Stored data entries

= = = = =

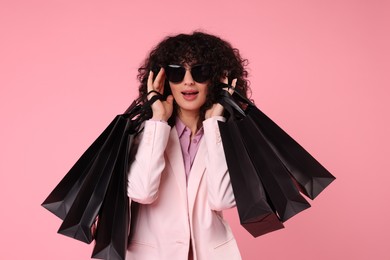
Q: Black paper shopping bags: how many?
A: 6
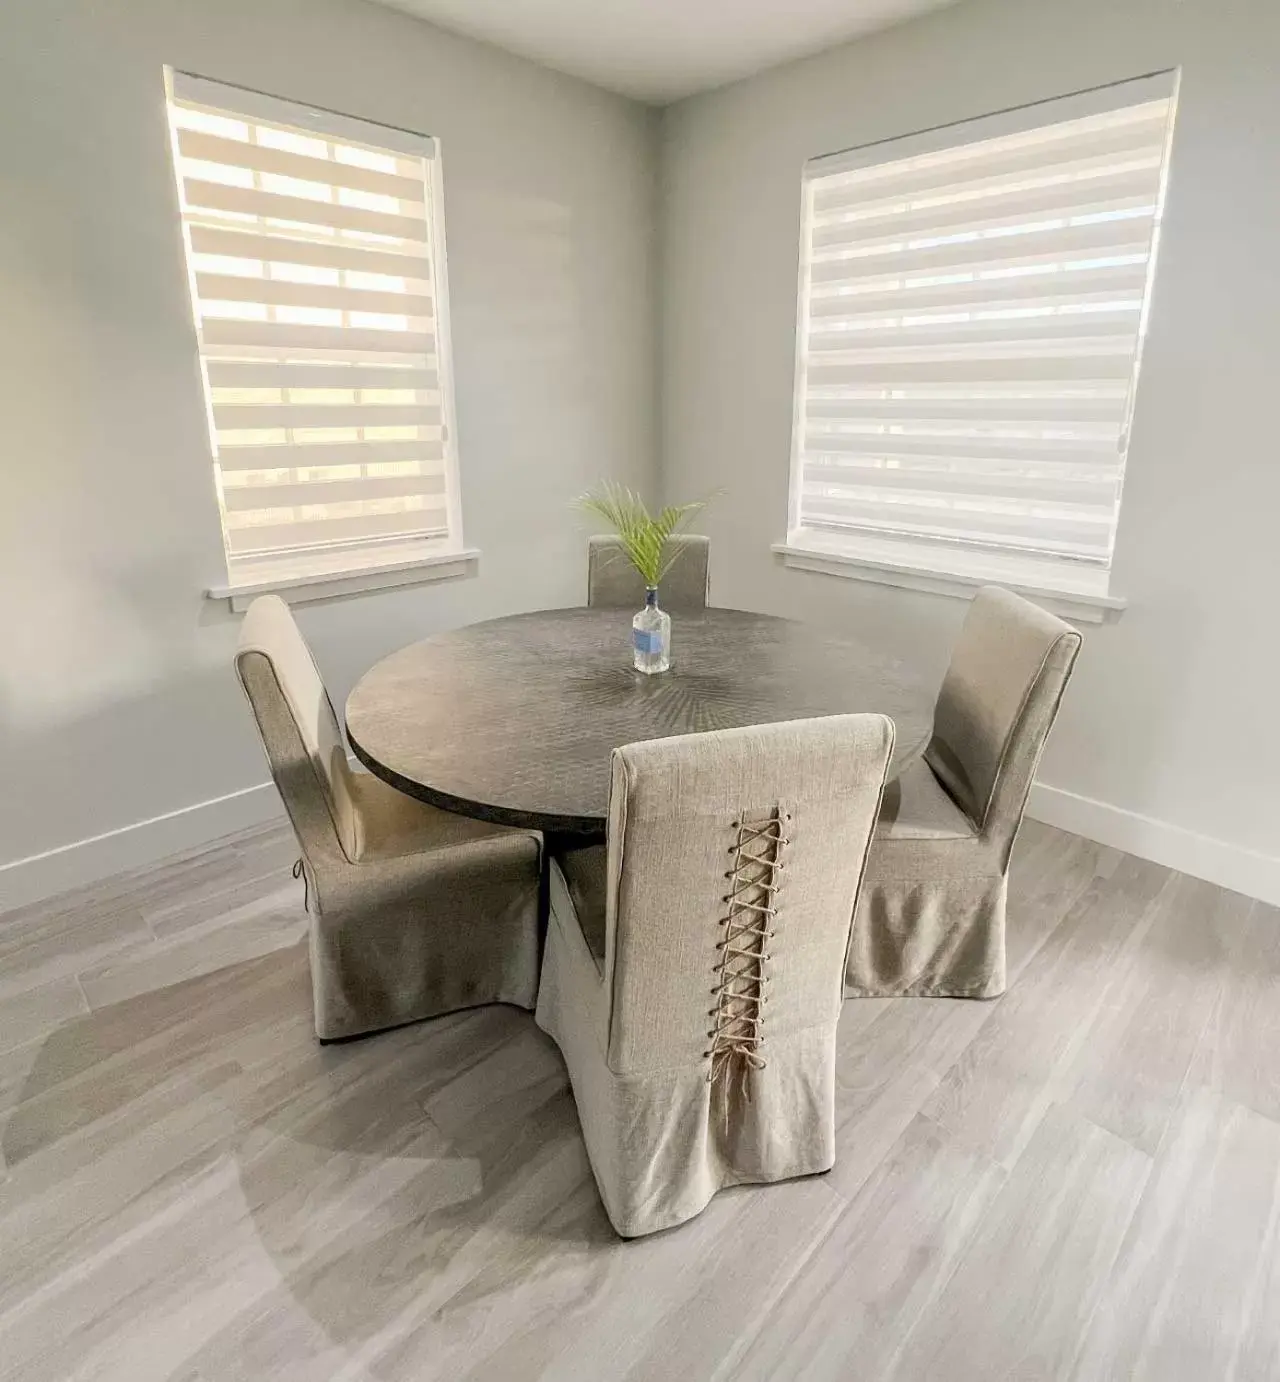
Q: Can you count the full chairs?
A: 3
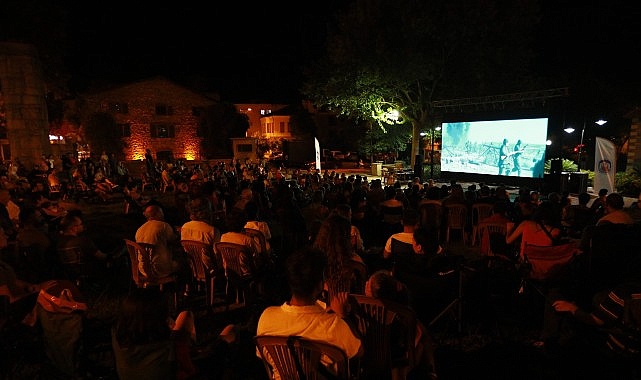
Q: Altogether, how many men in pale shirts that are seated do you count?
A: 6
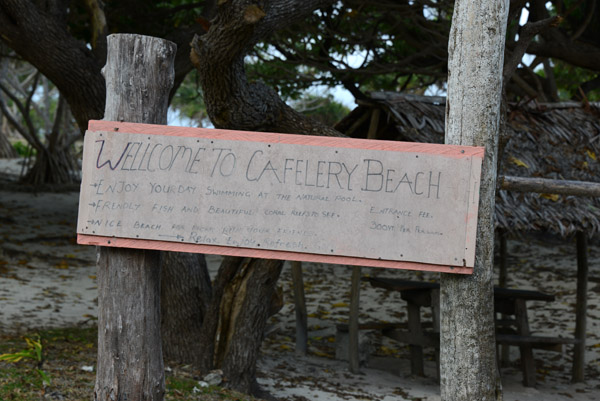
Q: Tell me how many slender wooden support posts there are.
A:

= = = = =

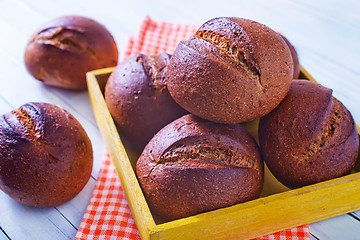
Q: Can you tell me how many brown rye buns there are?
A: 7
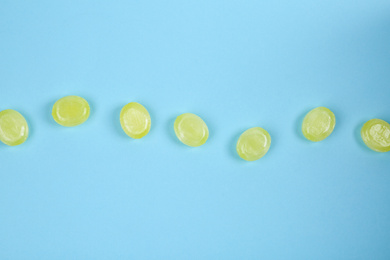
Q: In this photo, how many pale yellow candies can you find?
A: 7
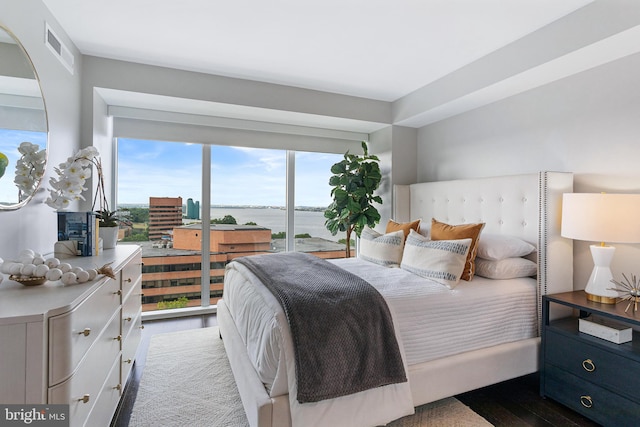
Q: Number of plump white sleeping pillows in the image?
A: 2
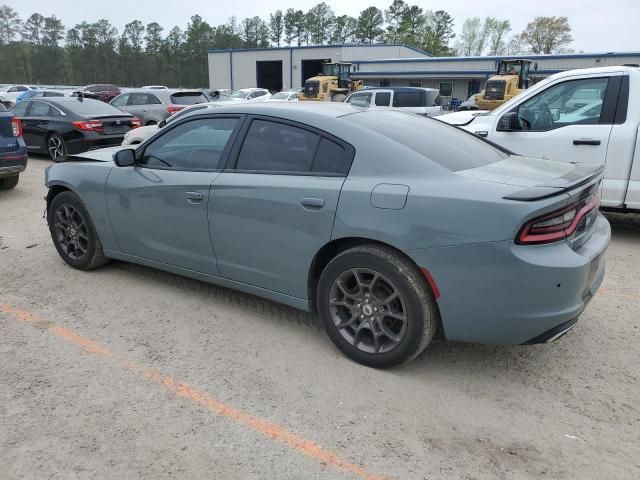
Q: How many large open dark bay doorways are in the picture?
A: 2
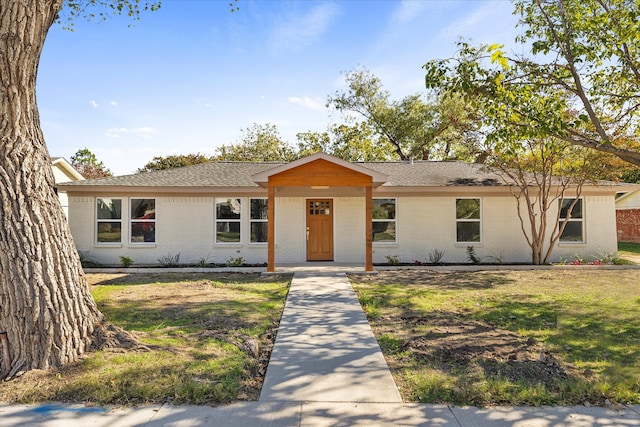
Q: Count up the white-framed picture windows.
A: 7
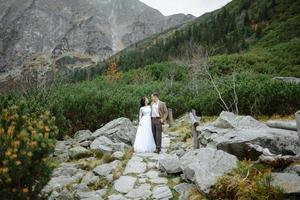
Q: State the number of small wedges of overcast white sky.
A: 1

= = = = =

* **DIRECTIONS**
Filter the records for lines containing the word "pale" and copy each one.

* **REPLY**
Q: Altogether, how many men in pale shirts that are seated do you count?
Q: In this photo, how many pale yellow candies can you find?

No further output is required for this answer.